Pop Skull (US-2008; dir. Adam Wingard)
This drug-metaphor ghost film, written and directed by Adam Wingard, has apparently been doing the festival circuits, but hasn’t been picked up for distribution yet. Early reviews are very positive, and, frankly, I’m dying to see it.
As I frequently argue, many of the greatest ghost films (and fiction) take a decidedly ambiguous attitude to their ghosts, never making it entirely clear whether or not the ghosts are objectively real and to what extent they may be projections of the characters’ tenuous grasp on reality or projections of their deepest fears and insecurities. Witness Shirley Jackson’s novel The Haunting of Hill House and Robert Wise’s film of it, The Haunting (1963); Henry James’ great novella The Turn of the Screw and at least some of the film versions of it, especially Jack Clayton’s The Innocents (1961); and many others, including a favourite of mine, Sorum [aka Goosebumps] (South Korea-2001, dir. Jong-Chan Yun).

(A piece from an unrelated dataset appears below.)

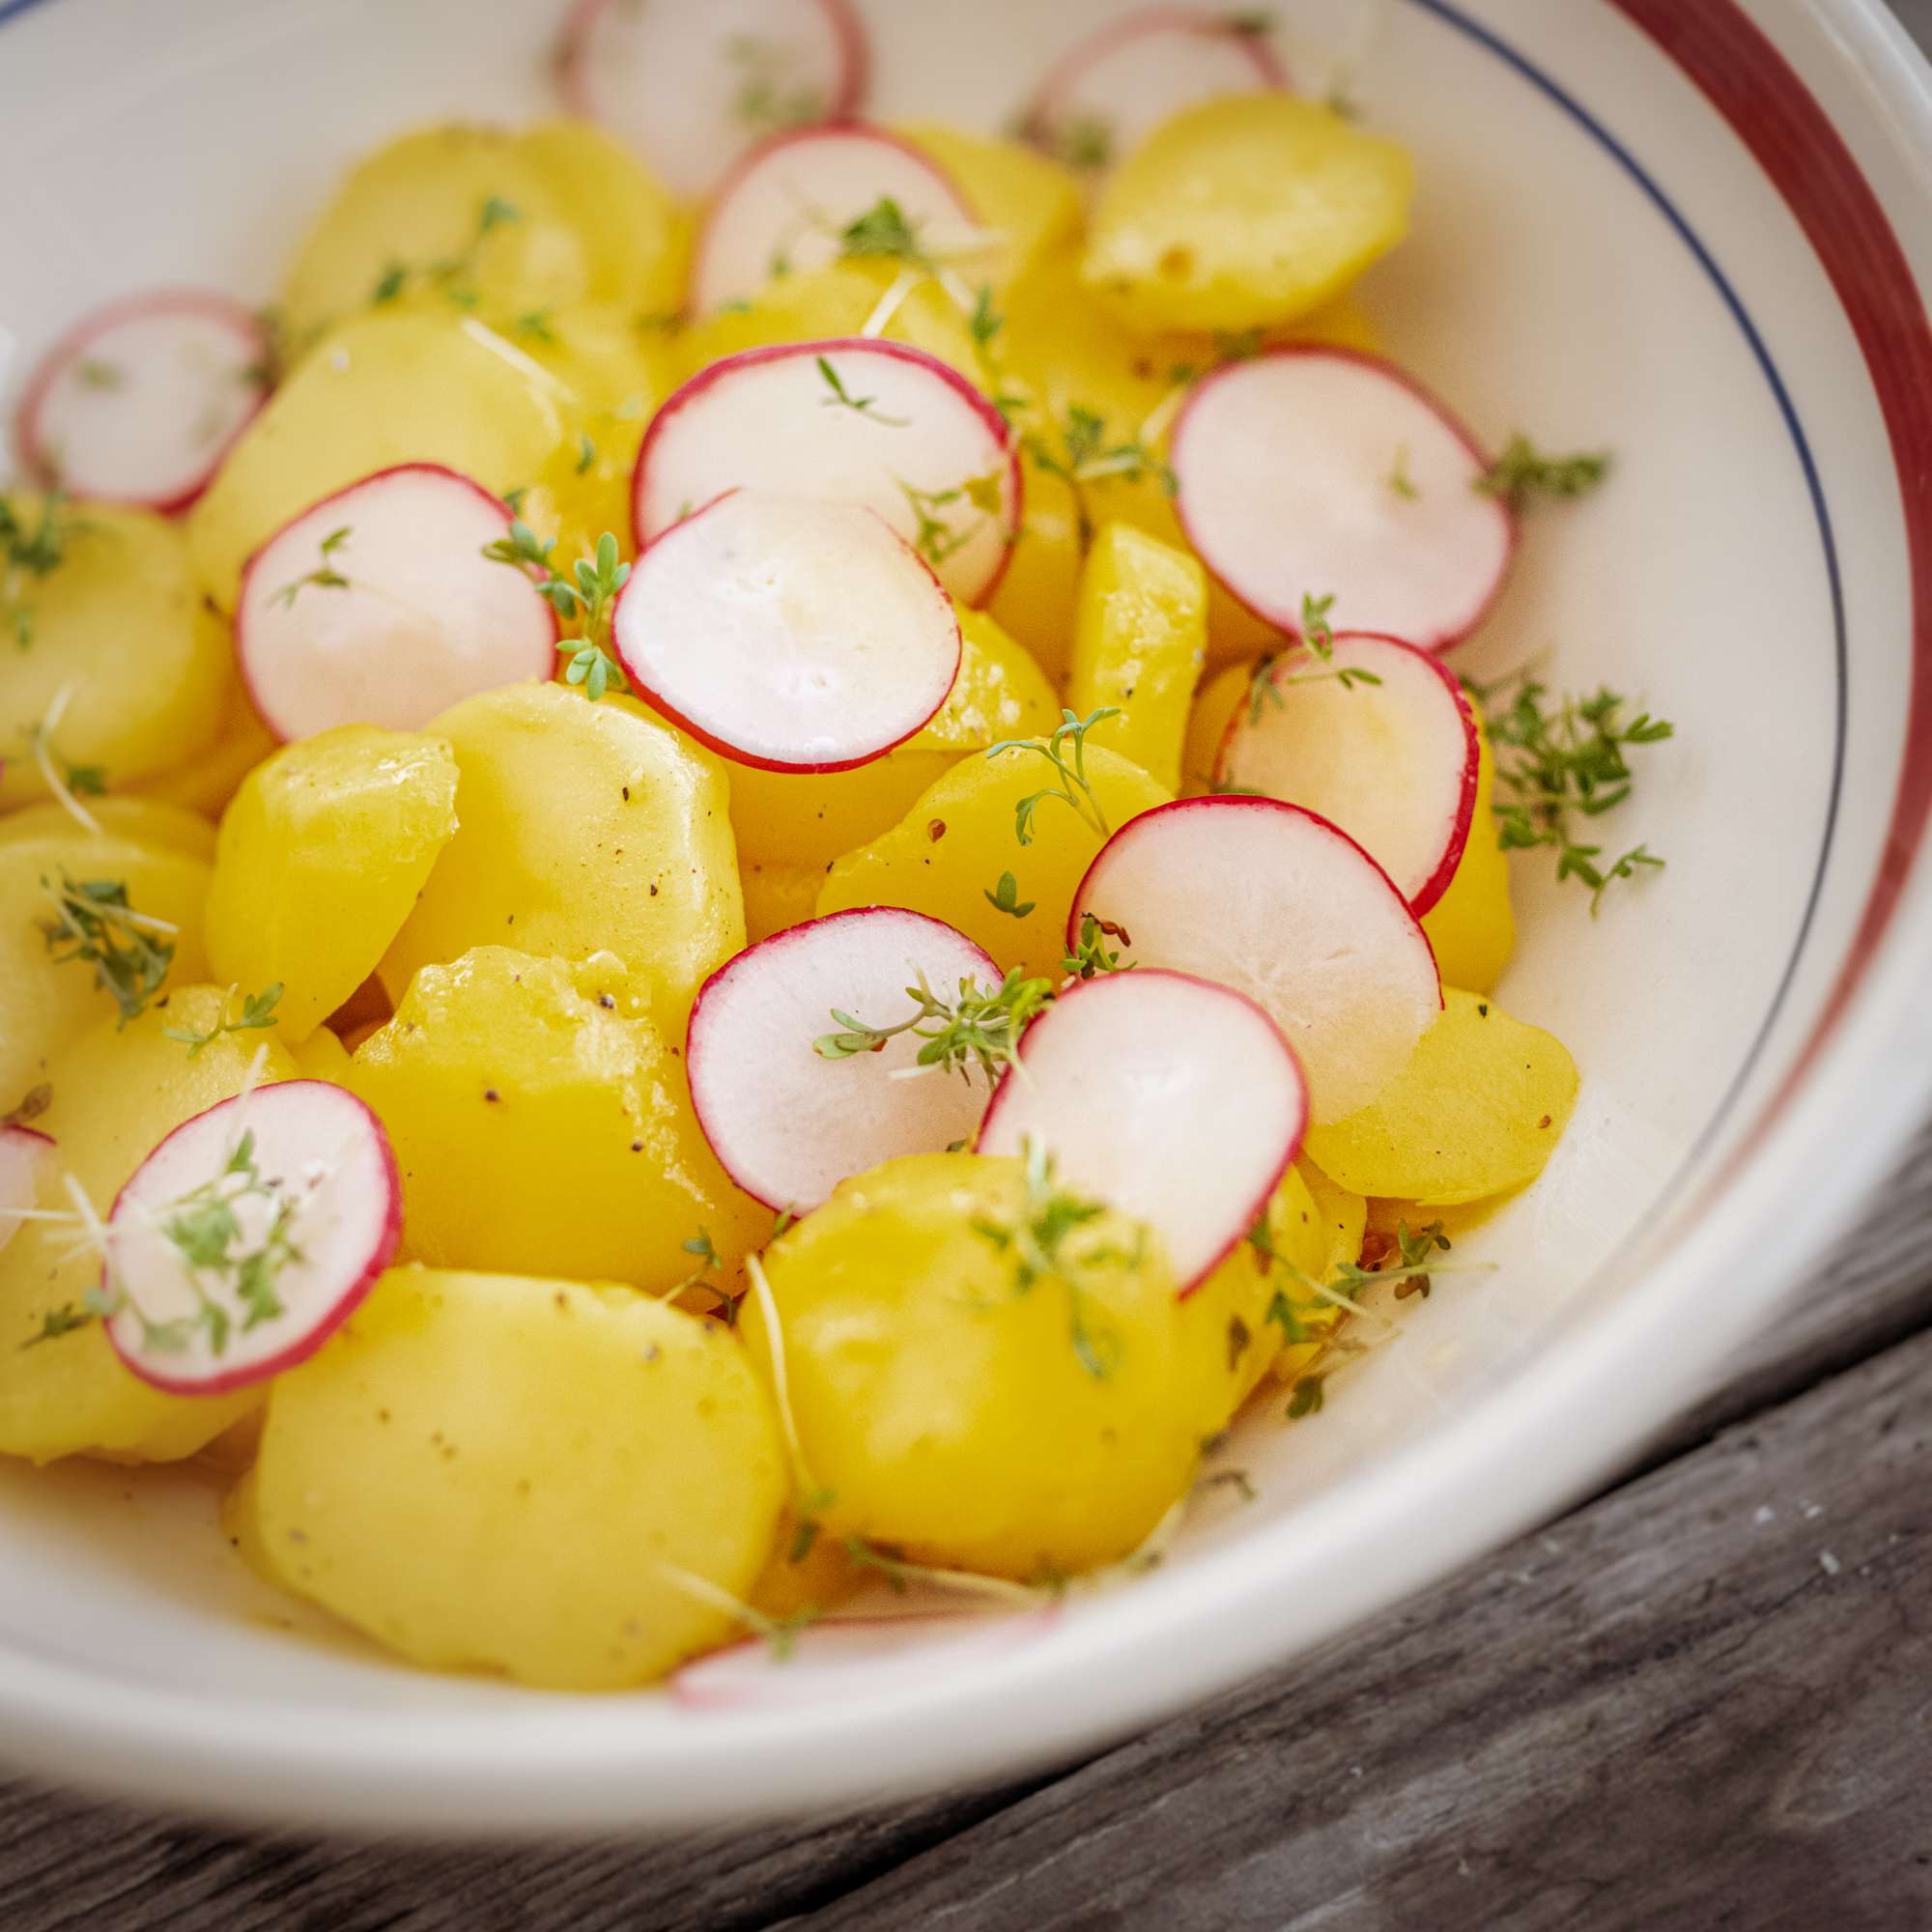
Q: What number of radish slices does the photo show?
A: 15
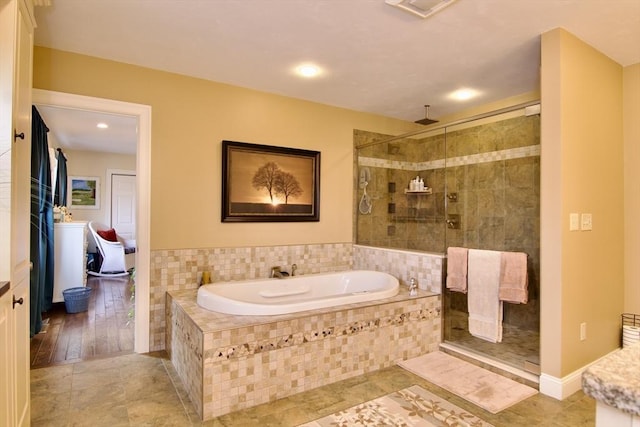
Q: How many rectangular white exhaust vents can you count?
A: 1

Offhand I don’t recall a film that uses ghosts as a metaphor for the results of drug dependence — but something like Polanski’s Repulsion certainly illustrates how it might be done.
Pop Skull seems as though it might be an arthouse/horror cross that does just this. Hopefully we’ll be able to see it soon and find out. Either way, it looks like a classy piece of work.
The official website is here.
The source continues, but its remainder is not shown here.